Keys: U – untransformed (raw temperature and humidity) data. Td – dew point temperature. w – humidity ratio. h – enthalpy. v - specific volume.

Figures 9A,B show the daily and weekly distributions of the variables by sensors for a spring month (April), respectively. Using the transformed psychometric properties (dew point temperature, humid ratio, enthalpy, and specific volume), inconsistencies in selections of the ideal number of sensors required for some days in April were observed. For instance, on day 1 (April), nine optimal sensors were required when the dew point temperature property was considered, while four optimal sensors were required for other properties. The usage of the derived psychometric properties resulted in the selection of a reduced number of optimal sensors indicating a more adaptive nature of the algorithm to these derived variables compared to the raw temperature and relative humidity variables. The derived psychometric properties also showed better understanding of the air-vapor mixture since two combined properties were considered instead of the untransformed dataset using a single property. This improved efficiency would benefit the grower by reducing acquisition and operating costs as well as decreasing amounts of dat ato be handled. Furthermore, a cross-cutting beneficial effect would result from energy savings from proper monitoring and increased productivity.

FIGURE 9

Optimal sensor selection for spring month using the psychometric dataset; (A) April daily; and (B) weekly.

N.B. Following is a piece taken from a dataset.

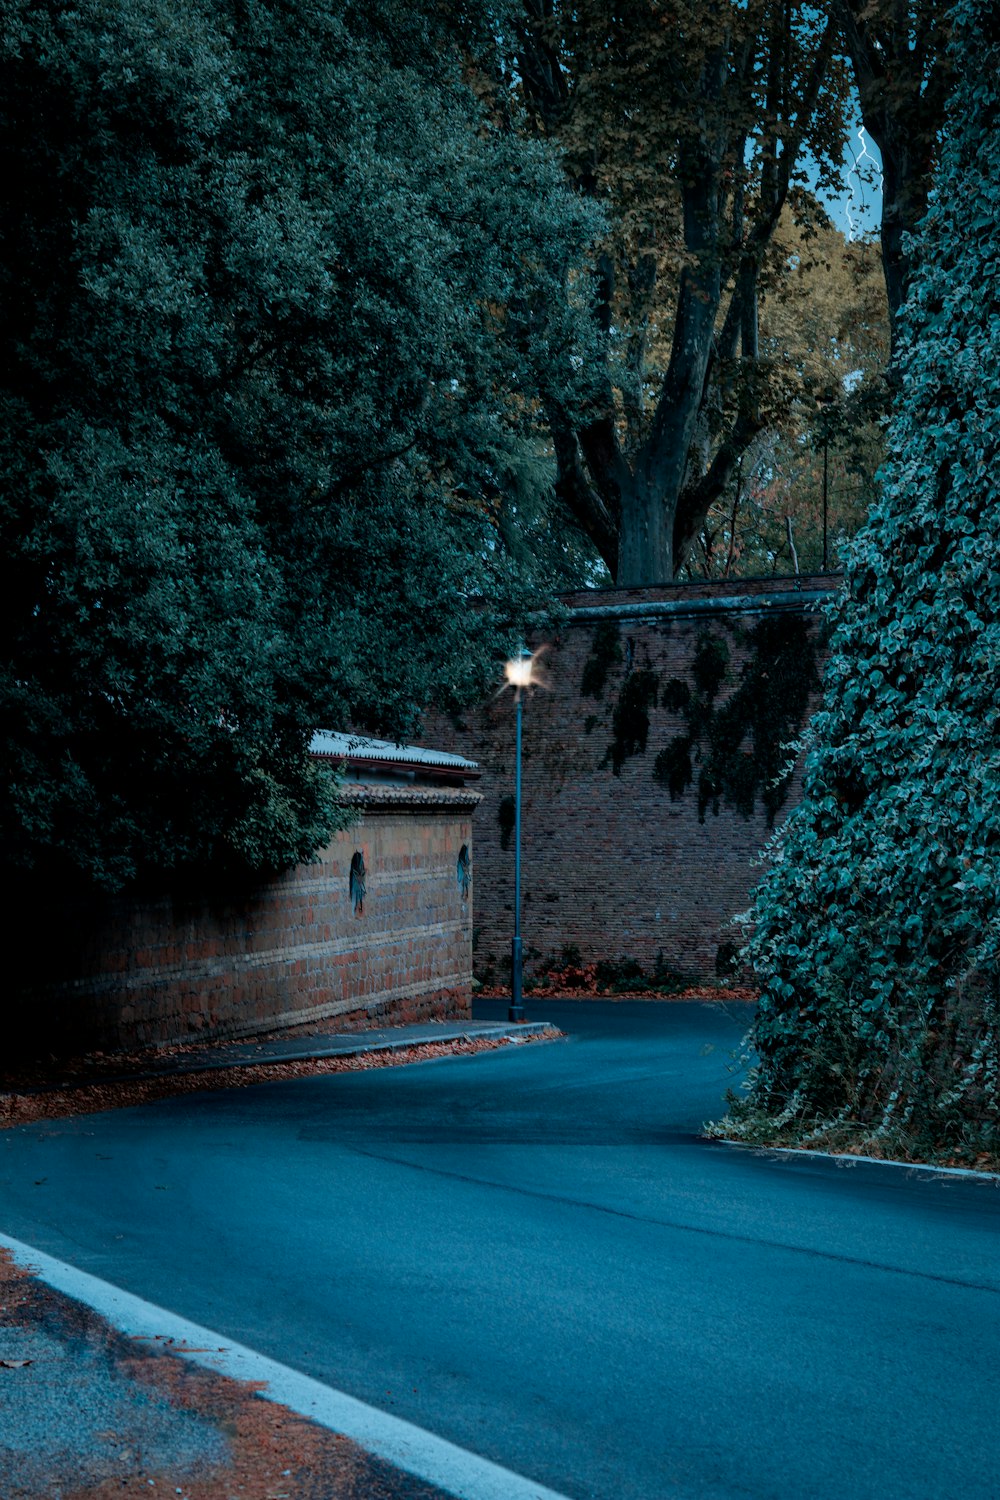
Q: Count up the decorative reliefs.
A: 2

Over the study period, specific volume (v) required the least number of sensors for measurement. However, it showed the most inconsistent result (having values not in a close range with the result from other derived properties), likely due to the very low magnitude of the values producing slightly more stochastic predictions.

Additionally, it was noted that the order of sensor selection did not change over the study period. For example, as reported for April in Table 4, in the April column, the ranking of the 13 sensor locations according to decreasing order of importance was F7, D6, D7, F6, F4, H7, G7, F5, F3, E6, E7, H6, and D2. If four sensors were required for measuring the enthalpy variable, then the first four sensor locations (F7, D6, D7, and F6) were to be considered. If one sensor only was selected, then F7 was the optimal sensor. Figures 10, 11 show the periodic variation of optimal sensor selection for summer (July) and autumn (October), respectively.

FIGURE 10

Optimal sensor selection for summer month using the psychometric dataset; (A) July daily; and (B) weekly.

FIGURE 11

Optimal sensor selection for Autumn month using the psychometric dataset; (A) October daily; and (B) weekly.

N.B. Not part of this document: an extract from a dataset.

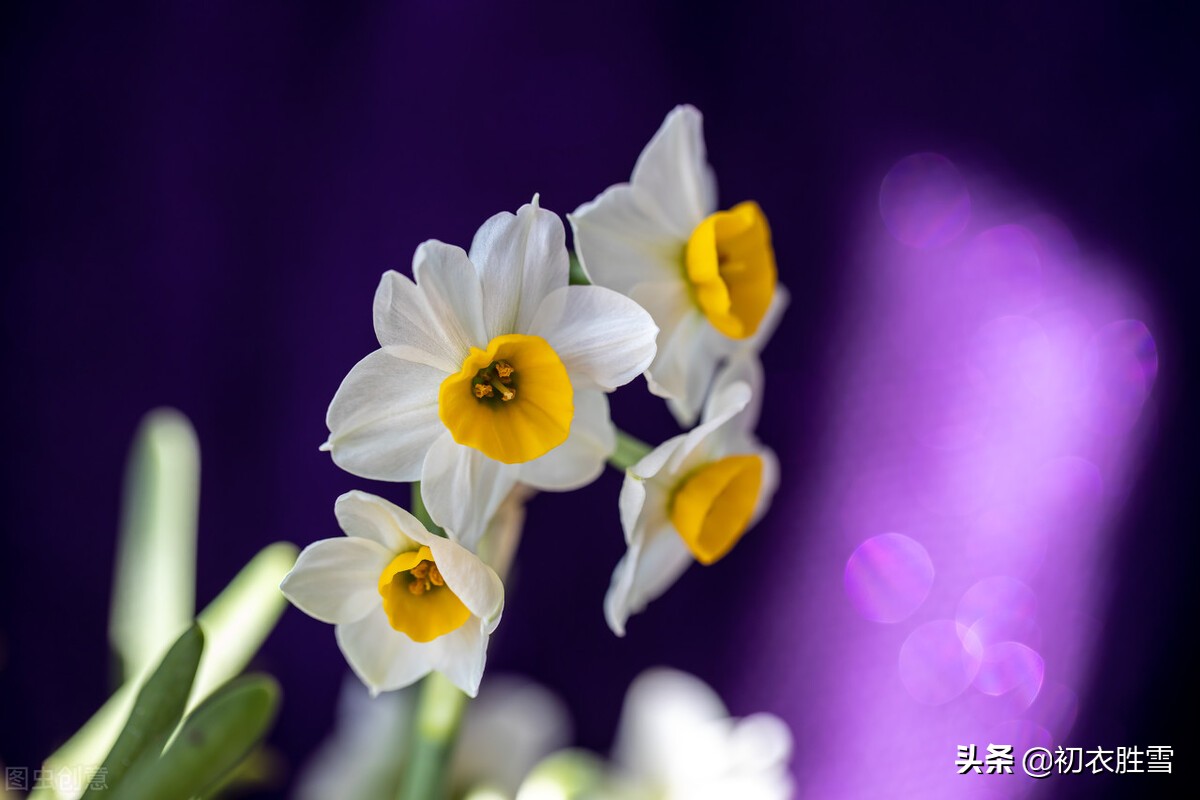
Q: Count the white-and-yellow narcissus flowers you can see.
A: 4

Periodic Variation in the Optimal Sensor Selection

Several plots (Figures 9–11) show the variation in the optimal sensor selection for the greenhouse over time (that is, daily and weekly). External disturbances such as temperature, wind, and humidity influenced the data. Modeling the phenomenon of natural ventilation proved to be complex, especially because it was significantly affected by the external climate, and its design more complicated than fan ventilation. A fan ventilation system was adopted for verification (Figure 3C). Yet, significant variations were still observed based on the analysis of the coefficient of variation of the indoor climate data (Table 1). Also thought to be influencing the microclimate within the protected cultivation systems were factors such as the heating system and the respiration of the plants which could have led to variations in the relative humidity. This necessitated a systematic approach for determining the optimal number and locations of the sensors. For example, on days 15 and 20 of April (Figure 9A), temperature measurements and standard deviations of 0.3258°C and 0.2130°C, respectively were reported. Statistically, in terms of measuring dispersion, the magnitude of the standard deviation varied across daily, weekly, and monthly periods. These temporal variations in the results indicated that optimal sensor placement was affected by periodic variations of different levels of magnitude. However, the sensors selected at the same level across the measured conditions and transformed psychrometric properties were the same, pointing to the robustness of our method to accurately measure the total air-vapor mixture in the protected cultivation system.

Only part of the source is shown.